How to complete this task - Copy, word for word, the line containing "Q: State the" and each line that follows it in the entries below; pictures do not belong in the copy.

Information provided -
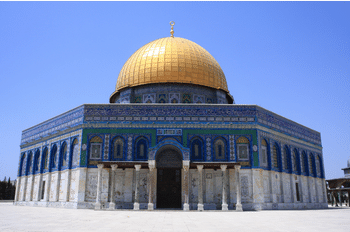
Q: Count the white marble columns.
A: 8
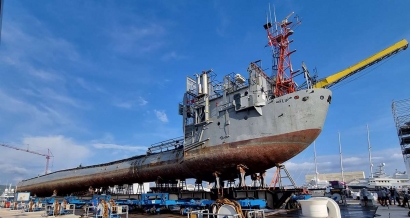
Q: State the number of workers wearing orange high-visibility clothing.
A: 0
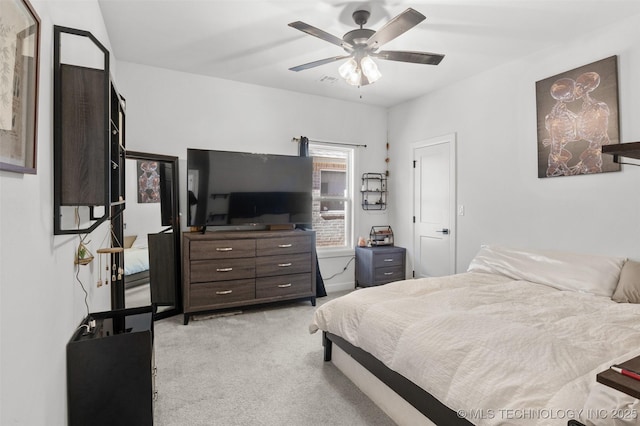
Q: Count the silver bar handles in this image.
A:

Result of this task -
Q: State the number of workers wearing orange high-visibility clothing.
A: 0
Q: Count the silver bar handles in this image.
A:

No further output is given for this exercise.